According to Tay, Burger King‘s partnerships with food delivery companies such as Deliveroo, Foodpanda and GrabFood helped keep its app-based delivery service running smoothly. Meanwhile, a surge in demand for its core menu from fans missing Whoppers and Mushroom Swiss Burgers boosted sales.
Now, the chain has re-opened its doors to peckish pedestrians. “When dine-in operations resumed, we quickly put in place best-in-class cleaning procedures in all our restaurants in Singapore and enhanced our handwashing, sanitization and cleaning rules and contactless procedures,” Tay says. While safety is a priority, the chain has still managed to open three new locations in Singapore.
“We are ready to move forward and to adapt to the new normal,“ she says.
Tay recognises that Burger King, and the fast food industry, will have to change its business practices for the forseeable future. The only thing the industry knows for sure, she says, is that things will not be back to ‘normal’.
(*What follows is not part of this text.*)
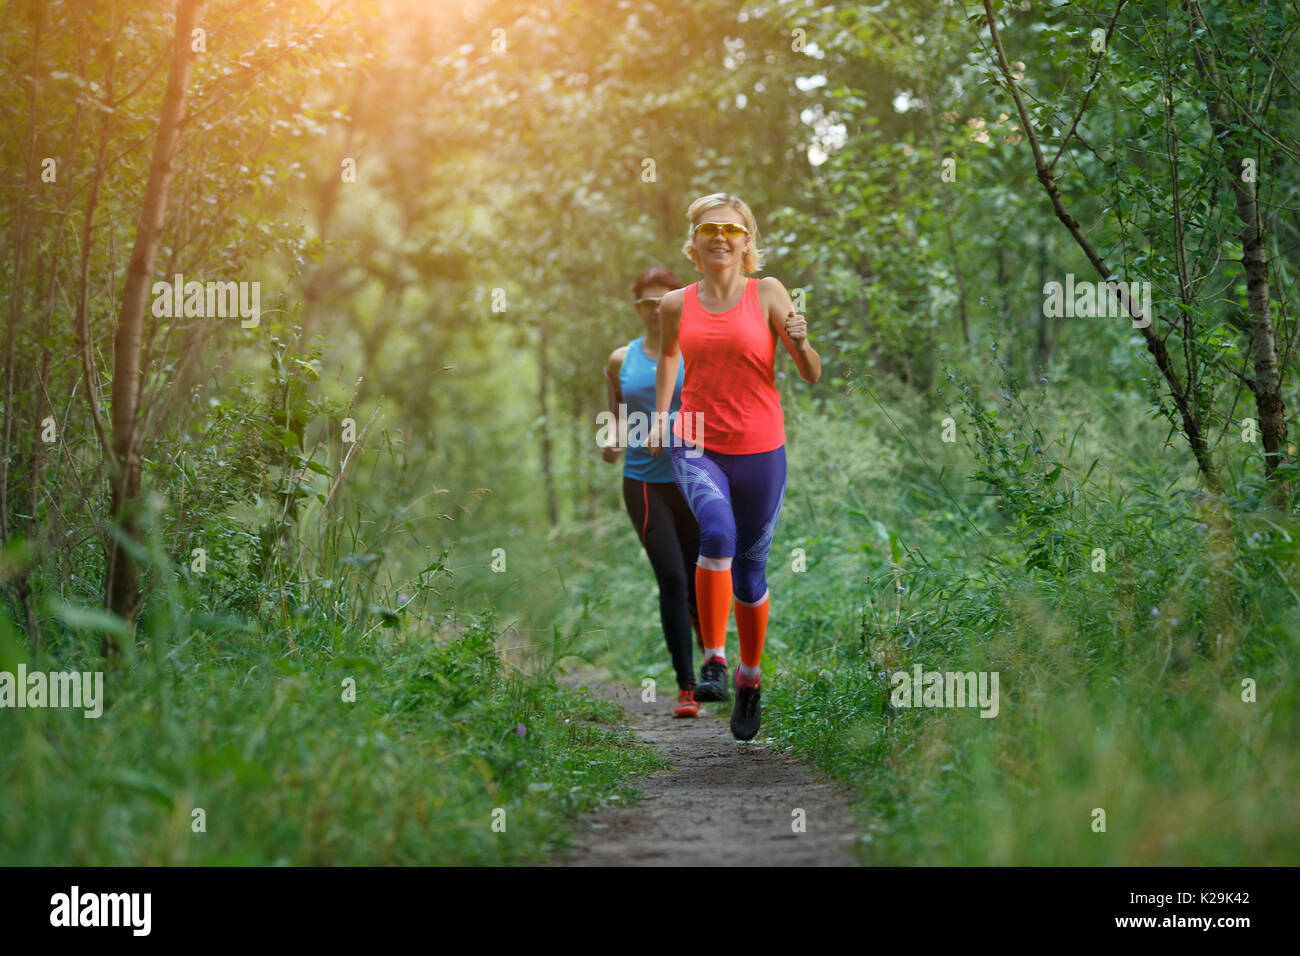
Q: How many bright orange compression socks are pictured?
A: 2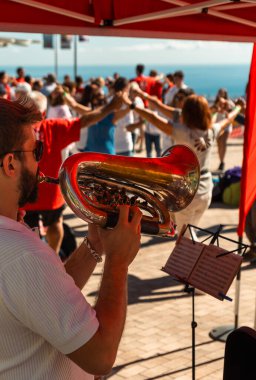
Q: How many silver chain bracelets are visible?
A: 1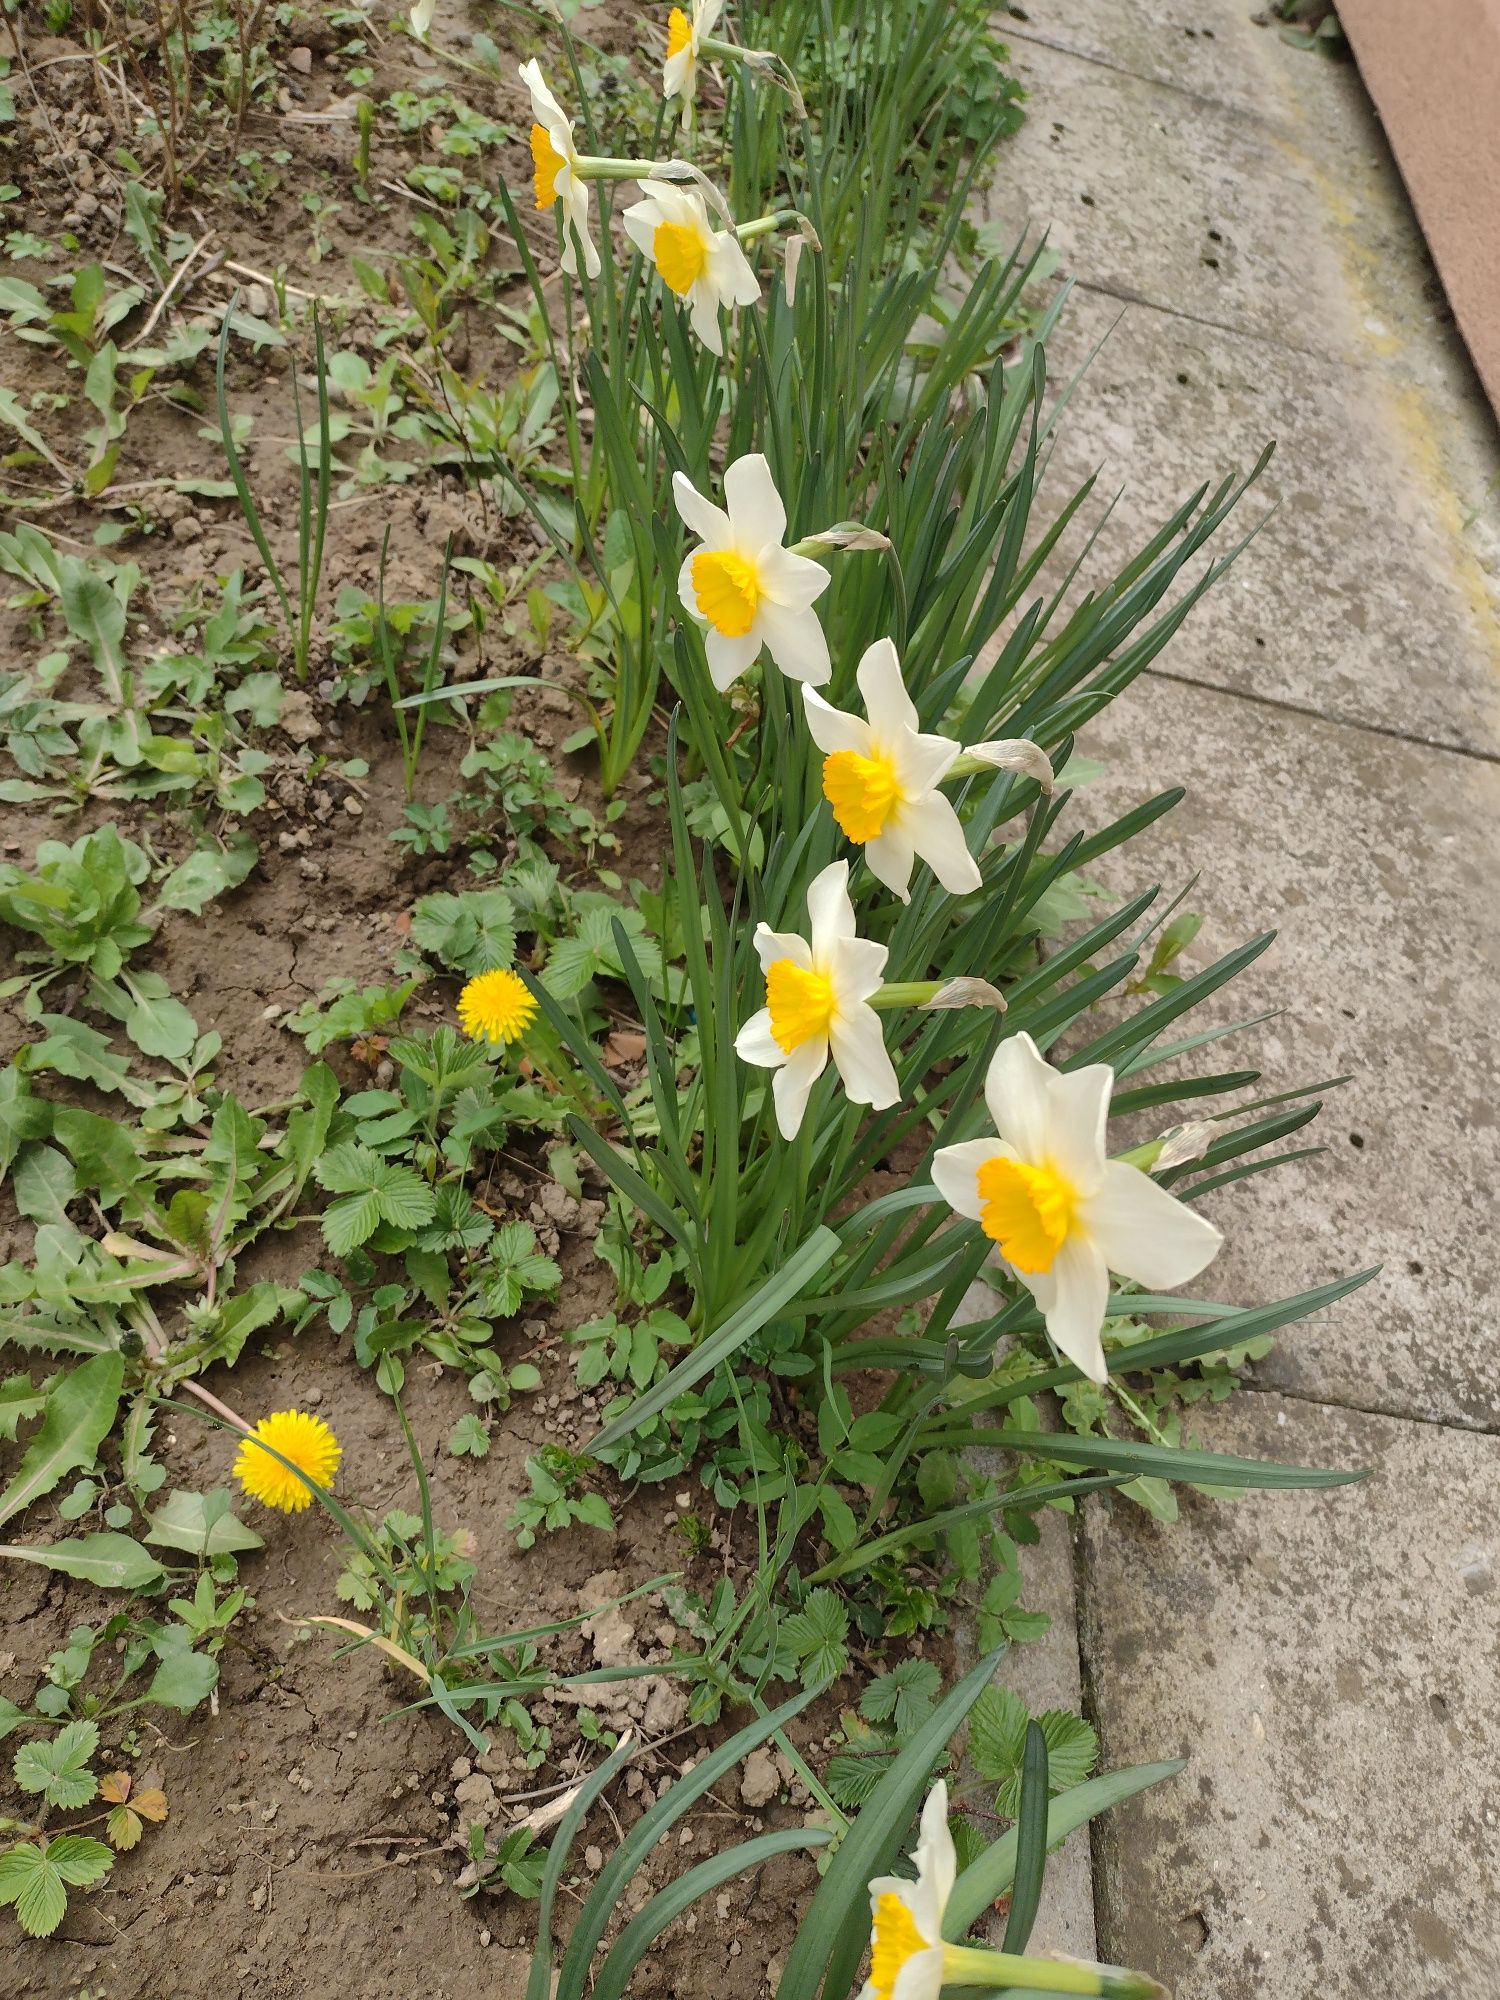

“It’s an ongoing learning journey for us, as well as our guests, to ensure that we deliver the same quality experience regardless of the current circumstance. We have been diligently learning and are constantly looking at new ways to increase our digital capabilities and engage with our guests – be it on social media or in-stores, to keep them coming back for more” she says.
“We also have our Burger King app, where we are constantly refreshing our attractive promotions to keep fans of the kingdom coming back for more. The Social Distancing Crowns and Taste of Singapore campaigns are a testament to that demand.”